When is it appropriate, even necessary, to have two pounds of barbecue ribs and a whole pecan pie in your carry-on luggage? When you're off to Miami to visit the friend who introduced you to, IMHO, some of the best barbecue in Houston, a care package from the Hickory Barn is the best way to say I love you. The Hickory Barn is an unassuming slice of barbecue heaven, located in a shopping center off Wilcrest. I've been eating there for at least 15 years.
Paul Kiddy moved to Houston from Mississippi in the early 1950s and opened his first place, Paul's Kitchen, shortly after moving to town. He later added locations and brought each of his five brothers to manage the kitchens. Bobby Kiddy may be the last remaining brother from the original Kiddy clan, but together with his niece, Shiree Nichols, his wife Vicky and daughter Debra, they are keeping Paul's traditions alive and well at the Hickory Barn.
There's just something about Hickory Barn's food that makes me plan my next visit before leaving the restaurant. It may be the secret rub that has not changed in 60 years, the sweet and tangy barbecue sauce, the incredibly moist brisket, or the ribs that literally fall off the bone. And don't get me started on the pork.
Kiddy's serves the Cadillac of baked potatoes, piled high with the usual trimmings and your choice of meat: Chappel Hill sausage, brisket, pork, chicken or turkey.
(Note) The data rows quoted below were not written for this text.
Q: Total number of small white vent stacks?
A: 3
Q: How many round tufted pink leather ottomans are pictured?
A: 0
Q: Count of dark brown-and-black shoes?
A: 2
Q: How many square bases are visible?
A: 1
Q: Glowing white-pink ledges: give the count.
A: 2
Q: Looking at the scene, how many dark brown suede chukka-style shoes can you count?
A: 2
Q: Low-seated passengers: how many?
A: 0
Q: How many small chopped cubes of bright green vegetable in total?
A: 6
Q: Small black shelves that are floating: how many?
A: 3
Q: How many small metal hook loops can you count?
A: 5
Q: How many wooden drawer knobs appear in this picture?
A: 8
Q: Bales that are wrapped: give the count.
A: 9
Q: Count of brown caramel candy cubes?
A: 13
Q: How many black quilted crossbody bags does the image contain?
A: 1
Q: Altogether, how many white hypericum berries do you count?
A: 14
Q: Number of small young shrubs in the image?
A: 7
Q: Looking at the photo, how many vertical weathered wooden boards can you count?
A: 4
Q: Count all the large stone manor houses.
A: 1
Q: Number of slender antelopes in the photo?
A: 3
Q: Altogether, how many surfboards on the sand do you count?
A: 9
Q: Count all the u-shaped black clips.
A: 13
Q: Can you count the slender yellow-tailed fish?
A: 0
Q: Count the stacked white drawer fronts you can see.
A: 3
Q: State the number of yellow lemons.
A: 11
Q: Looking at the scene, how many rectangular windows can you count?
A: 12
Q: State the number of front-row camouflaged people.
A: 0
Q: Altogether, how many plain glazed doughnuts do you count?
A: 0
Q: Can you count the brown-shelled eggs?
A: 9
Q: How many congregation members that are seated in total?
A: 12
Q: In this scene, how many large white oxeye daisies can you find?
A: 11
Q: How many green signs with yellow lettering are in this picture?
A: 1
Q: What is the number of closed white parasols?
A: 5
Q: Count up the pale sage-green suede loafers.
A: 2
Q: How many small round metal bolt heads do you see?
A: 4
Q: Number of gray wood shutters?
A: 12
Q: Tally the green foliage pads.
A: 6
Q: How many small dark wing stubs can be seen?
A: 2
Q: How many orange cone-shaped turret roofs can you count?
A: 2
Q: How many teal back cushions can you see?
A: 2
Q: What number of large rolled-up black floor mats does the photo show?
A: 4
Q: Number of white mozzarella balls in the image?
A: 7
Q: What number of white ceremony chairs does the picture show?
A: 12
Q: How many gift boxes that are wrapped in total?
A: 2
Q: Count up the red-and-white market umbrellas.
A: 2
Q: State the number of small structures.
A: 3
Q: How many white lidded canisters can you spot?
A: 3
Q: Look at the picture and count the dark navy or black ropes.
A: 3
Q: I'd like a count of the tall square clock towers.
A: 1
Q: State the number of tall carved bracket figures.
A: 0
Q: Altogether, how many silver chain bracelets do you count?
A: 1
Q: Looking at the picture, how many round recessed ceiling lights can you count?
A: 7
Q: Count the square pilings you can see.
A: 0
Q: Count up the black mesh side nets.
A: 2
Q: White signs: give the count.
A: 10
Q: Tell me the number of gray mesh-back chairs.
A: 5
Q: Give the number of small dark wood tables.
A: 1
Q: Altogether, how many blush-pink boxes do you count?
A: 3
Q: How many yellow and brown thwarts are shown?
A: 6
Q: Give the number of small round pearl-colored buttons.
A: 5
By the time they're done with it, you have a two-and-a-half-pound potato in front of you.
The fried catfish is also excellent -- piping hot, flaky and moist. The catfish comes along with perfect hand-cut fries that are crisp on the outside and crazy-creamy on the inside.
Hickory Barn is a must if you like good food in an unpretentious environment. Go for the barbecue, catfish or salad, and top it off with MawMaw's peach cobbler, and you will not be disappointed.